Seit dem Putsch regieren per Dekret

Zunehmend deutlicher wird kritisiert, daß die Türkei seit dem Putschversuch im Juli 2016 rd. Zwei Jahre lang (bis zum 19.7.18) im Ausnahmezustand regiert wurde. Viele Menschen sind eingeschüchtert, weil viele Verhaftungen mit der Begründung „Terrorverdacht“ vorgenommen werden. Und nach der letzten „freien“ Wahl hat sich Erdogan ein Präsidialsystem gezimmert, das zwangsläufig von der Demokratie wegführt. Die Tendenz ist klar erkennbar: ein schleichender Prozeß weg von einer demokratischen Entwicklung hin zu einer Autokratie. Dies war schon mit dem Referendum im Jahr 2017 vorgezeichnet gewesen.

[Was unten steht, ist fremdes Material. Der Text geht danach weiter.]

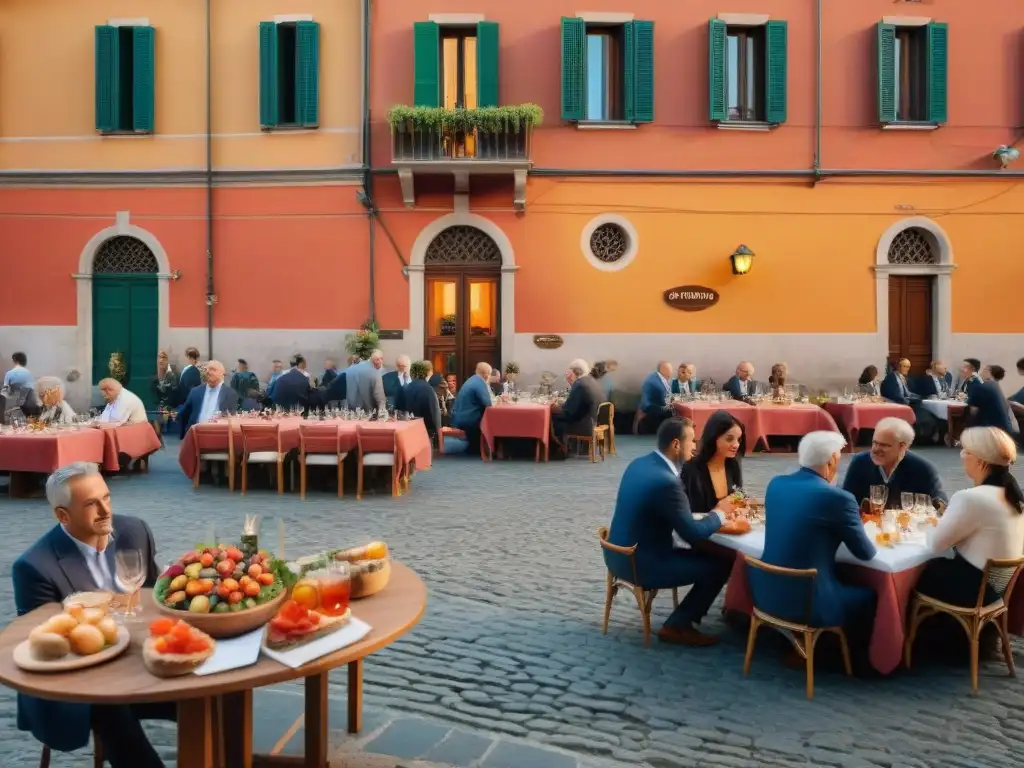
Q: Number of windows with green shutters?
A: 6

Das ist letzten Endes der Schritt, der die Gewaltenteilung schwächt, der das Parlament schwächt, der im Staatspräsidenten auch den Regierungspräsidenten vereint, der selbständig Minister entlassen und bestellen kann und der im Übrigen in großem Umfang über Dekrete regieren kann, also gar nicht die gesetzgeberische Kraft des Parlaments notwendig hat. Und zudem hat er auch noch im Parlament durch ein Wahlbündnis mit der MHP, der nationalistischen Partei der Türkei, die Kräfte gebündelt.

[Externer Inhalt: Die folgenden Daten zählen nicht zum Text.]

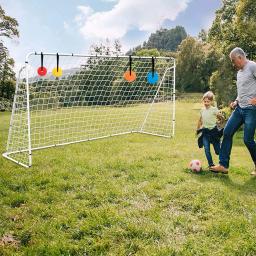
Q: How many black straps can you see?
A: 4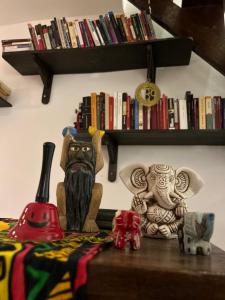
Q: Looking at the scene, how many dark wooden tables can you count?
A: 1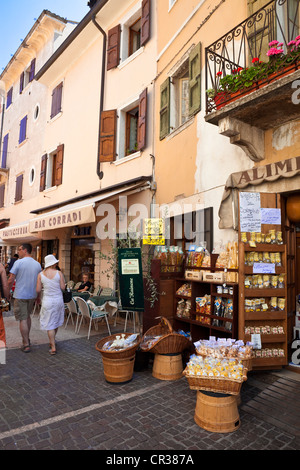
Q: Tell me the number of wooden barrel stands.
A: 3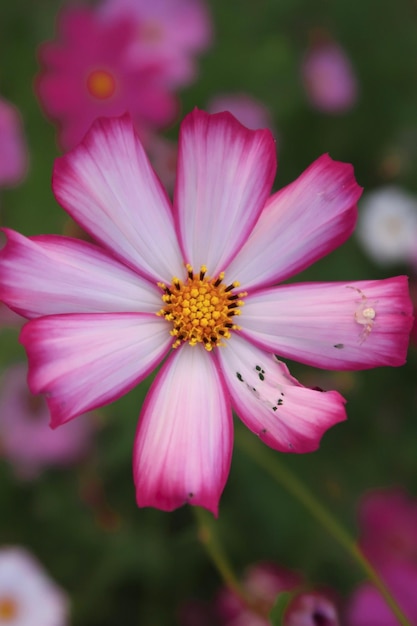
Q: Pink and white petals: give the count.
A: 8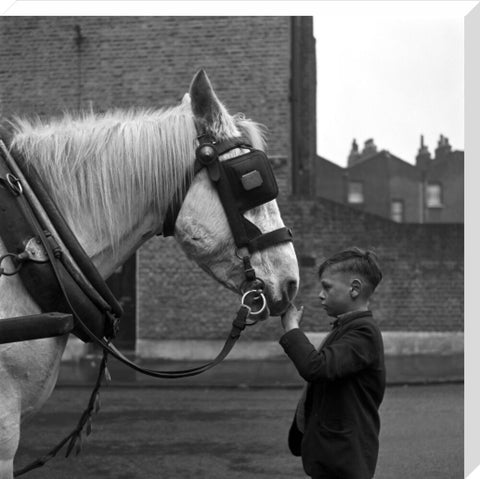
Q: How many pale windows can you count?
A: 3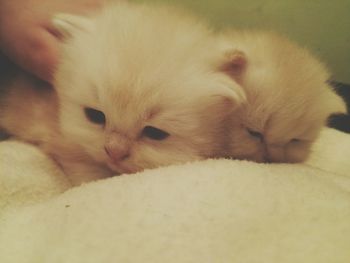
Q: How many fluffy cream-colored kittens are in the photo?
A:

Die Türkei gehört nicht zu EU-Europa

Die gesamte innertürkische Entwicklung darf Europa nicht ignorieren; denn sie betrifft uns auf vielen Ebenen – von der Außenpolitik, über die Wirtschaft bis zur Kultur. Die Türkei hat sich seit Jahren unter Erdogan von der EU entfernt. Es ist überhaupt nicht erkennbar, daß irgendwelche Kapitel abgeschlossen oder gar neu eröffnet werden. Wir sollten die „Akte“ EU/Türkei also schließen.

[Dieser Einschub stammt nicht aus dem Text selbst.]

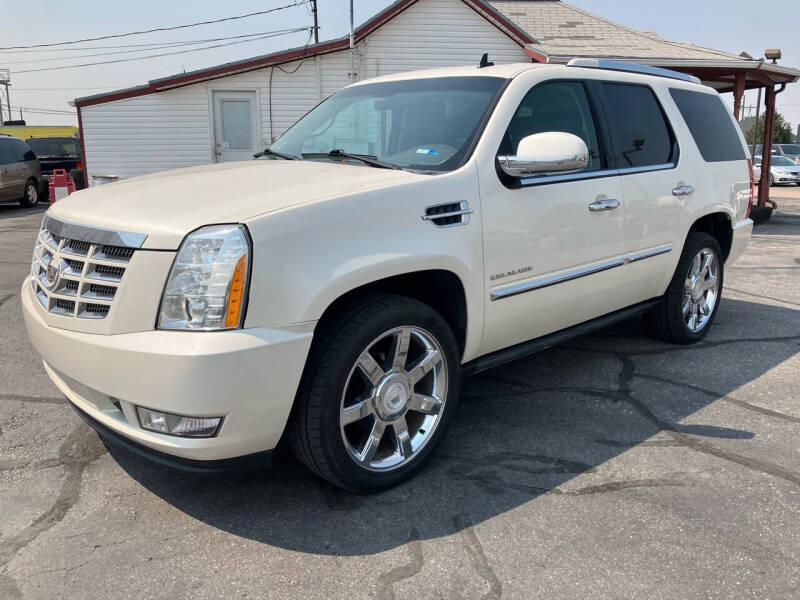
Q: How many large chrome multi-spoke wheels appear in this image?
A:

Gewiß, es gibt auf der anderen Seite immer noch viele Menschen in der Türkei, die sehnsuchtsvoll nach Europa blicken und denen wir nicht – jedenfalls nicht für alle Zeiten – die Hoffnung nehmen sollten, eines Tages vielleicht auch wieder in rechtsstaatliche, pluralistische Verhältnisse zurückkehren zu können und daß ihnen dann der Weg zur Europäischen Union nicht ganz versperrt ist. Aber jetzt, aktuell, sehe ich keinerlei Spielraum für ein „Weiter so“ mit der Türkei.